Posted on May 17, 2007, 11:51:57 AM PDT
[Deleted by the author on May 17, 2007, 11:53:56 AM PDT]
Posted on Jul 7, 2007, 1:29:47 PM PDT
Last edited by the author on Aug 3, 2007, 11:33:23 PM PDT
I. B. Carvalho says:
Anton, what has been "done" to your head is called the awakening from brainwashing. Knowledge is liberating, isn't it? Some of the commenters here ("women belong in the household") I'd like to say the're just particularly retarded pornocrats, but they're actually functional humans who are completely brainwashed.
I think you are a particularly enlightened person, and the existence of males like you gives me hope that women can reach social and political equality some day.
Brandy - I agree, Anton's review is very insightful!
Posted on Aug 2, 2007, 12:19:49 PM PDT
I don't think many people understood Anton's comment. It was actually very insghtful and right on. He did a really great job of casting aside his own male point of view. That's a really difficult thing to do.
Posted on Nov 9, 2007, 3:08:53 PM PST
Ellie J. Richardson says:
That was really beautiful, beautiful enough for me to make everyone I know read what you wrote. Thank you.
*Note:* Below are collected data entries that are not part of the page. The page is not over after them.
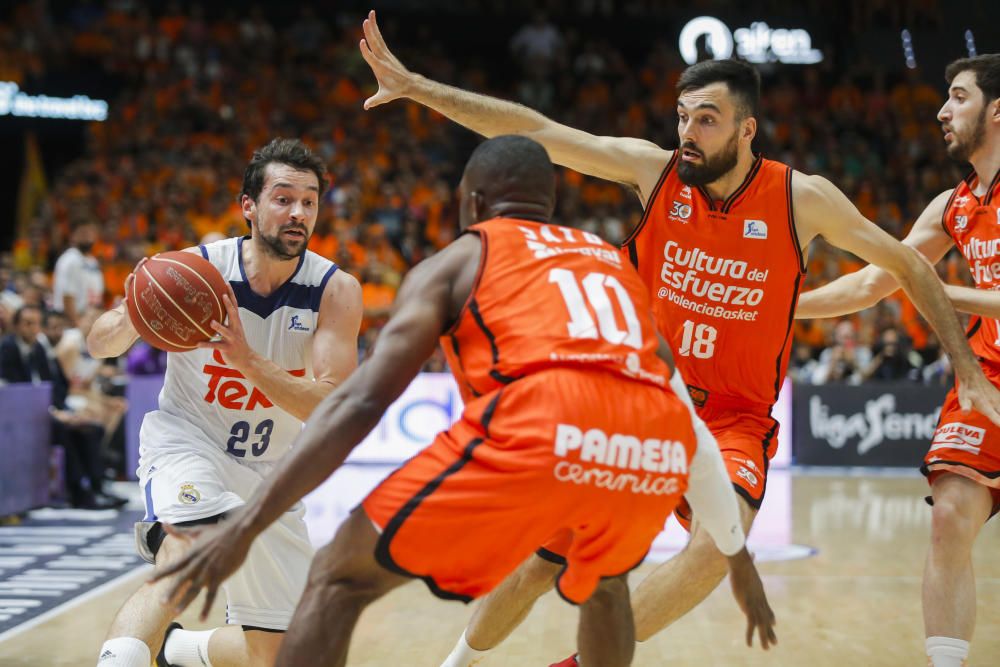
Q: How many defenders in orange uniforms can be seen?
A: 3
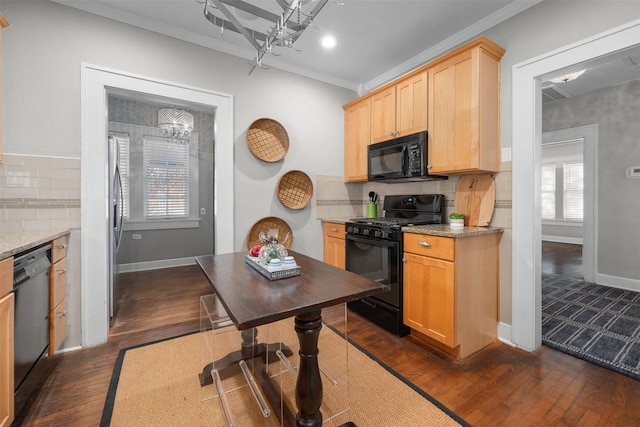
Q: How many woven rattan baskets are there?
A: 3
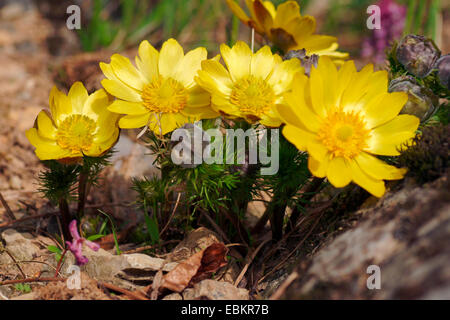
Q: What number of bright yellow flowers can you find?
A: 5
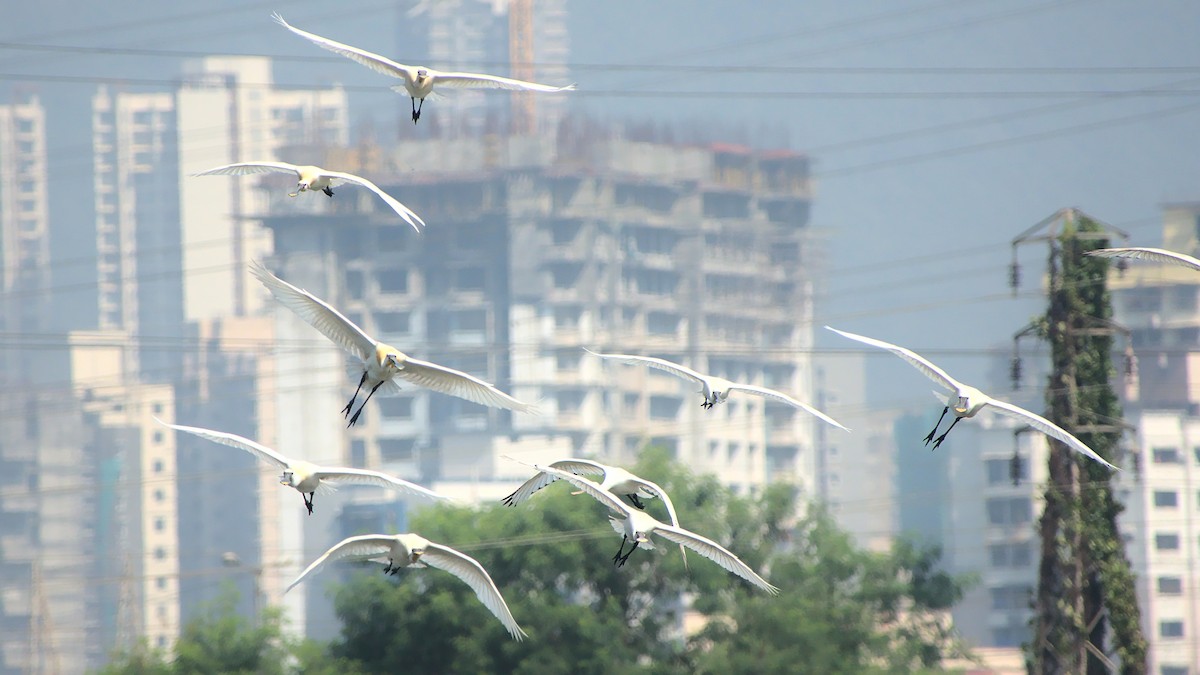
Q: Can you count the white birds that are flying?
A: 10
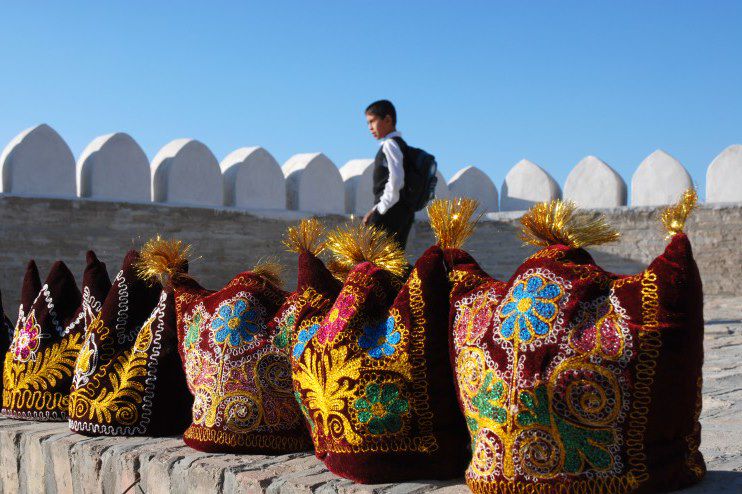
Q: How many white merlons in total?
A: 12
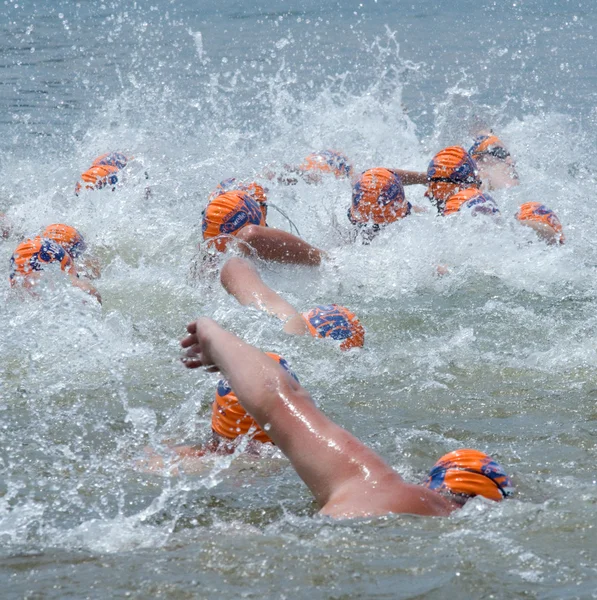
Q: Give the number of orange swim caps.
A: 15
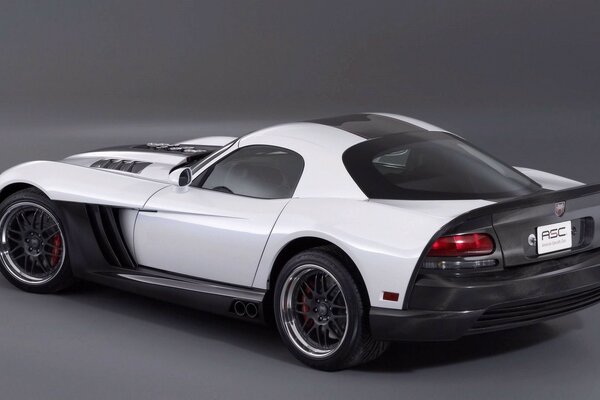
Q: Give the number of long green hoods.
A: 0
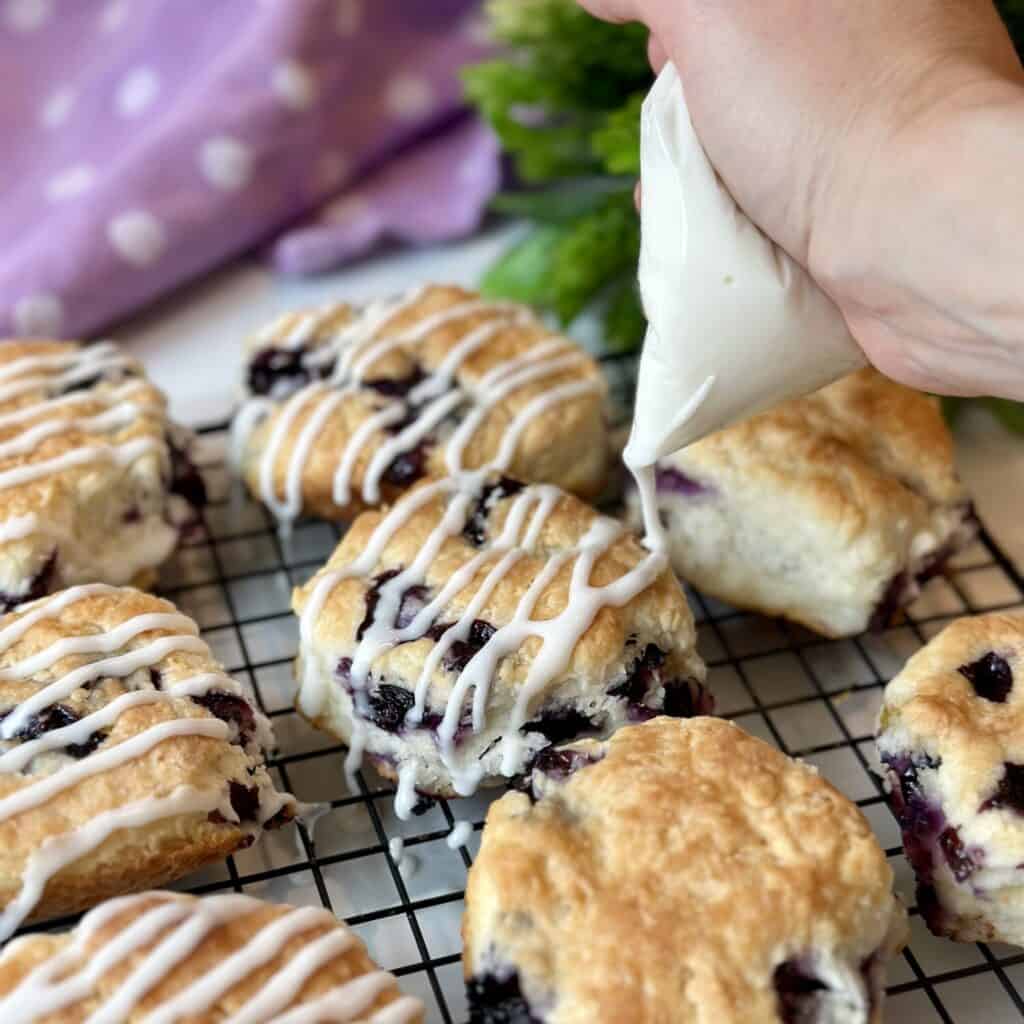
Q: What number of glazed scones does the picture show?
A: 5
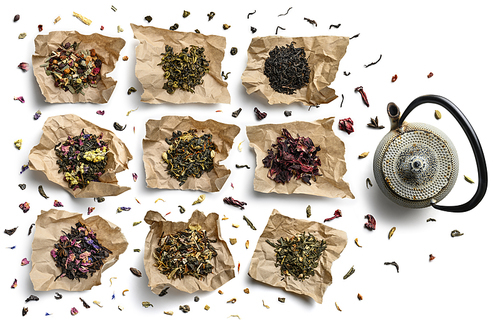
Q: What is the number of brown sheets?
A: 9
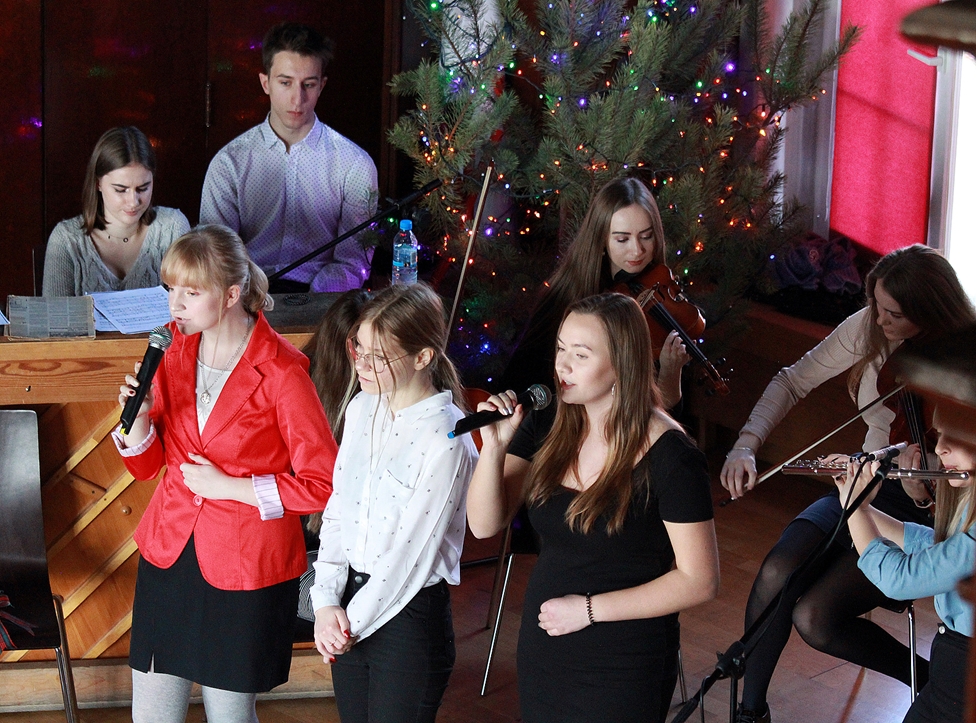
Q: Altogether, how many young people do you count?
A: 9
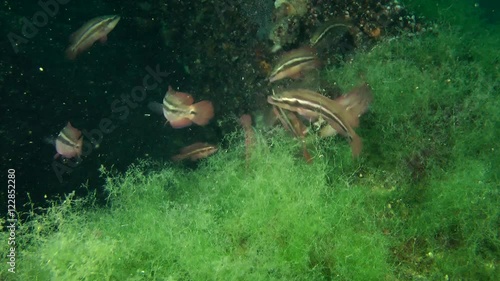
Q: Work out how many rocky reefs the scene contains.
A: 1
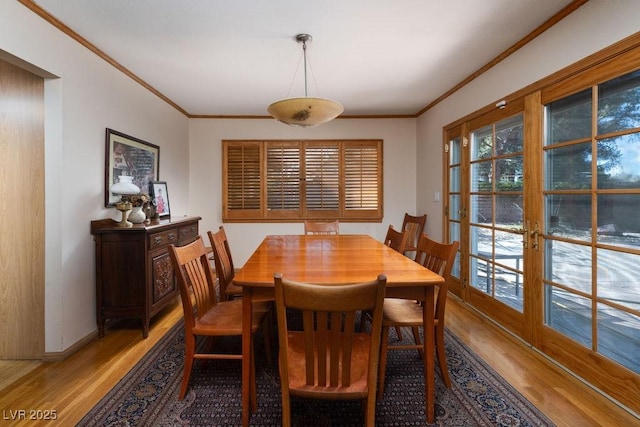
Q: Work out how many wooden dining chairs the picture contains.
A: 7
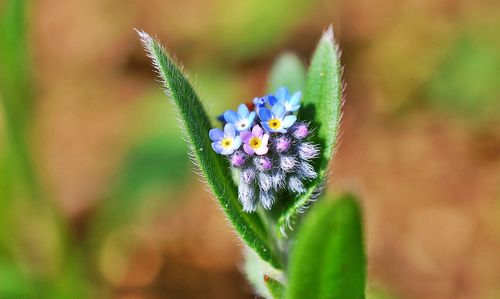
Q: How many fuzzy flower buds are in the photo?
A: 13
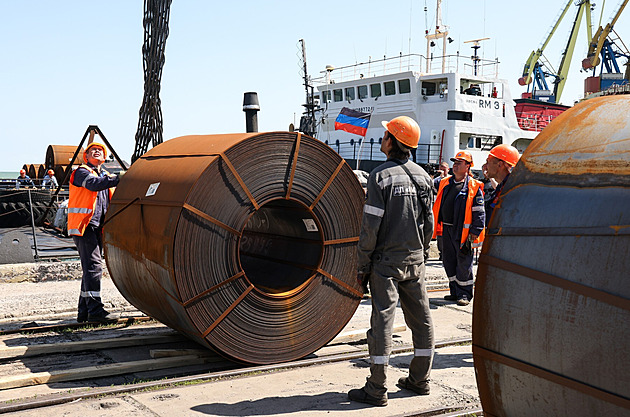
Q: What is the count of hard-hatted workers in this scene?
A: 6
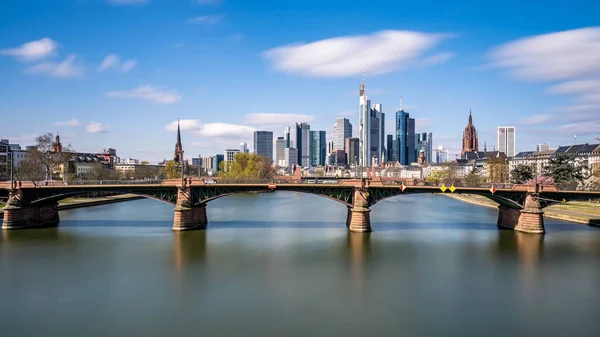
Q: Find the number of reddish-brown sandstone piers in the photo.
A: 4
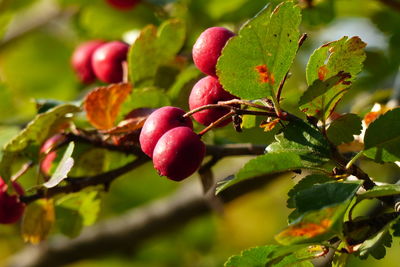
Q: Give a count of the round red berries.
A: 9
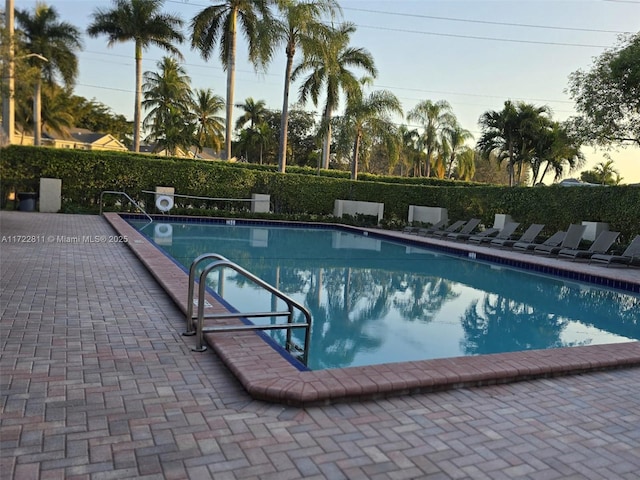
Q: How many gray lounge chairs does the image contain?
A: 10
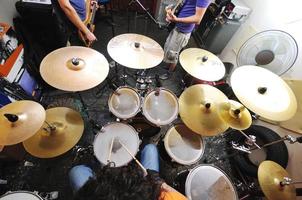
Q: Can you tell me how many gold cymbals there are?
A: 9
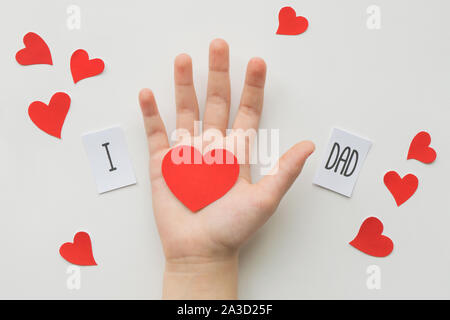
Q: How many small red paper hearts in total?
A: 8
In reply to an earlier post on Dec 7, 2007, 4:56:01 AM PST
T. L. Bands says:
In reply to an earlier post on Dec 9, 2007, 2:03:12 PM PST
L. Cerda says:
No. That's not feminism. That's a gross distortion of feminism, spouted by those who reject or misunderstand the underlying belief of feminism: namely that all people regardless of sex and gender have equal, inherent and innate rights to self autonomy and self-determination. Easier said than done, especially with the current trend of the co-opting of feminism (i.e., slut chic in the form of clothing to "Girls gone Wild" ideology, plastic surgery as a feminist tool, etc.) by whomever all in the pursuit of the almighty dollar and/or the further marginalization of women.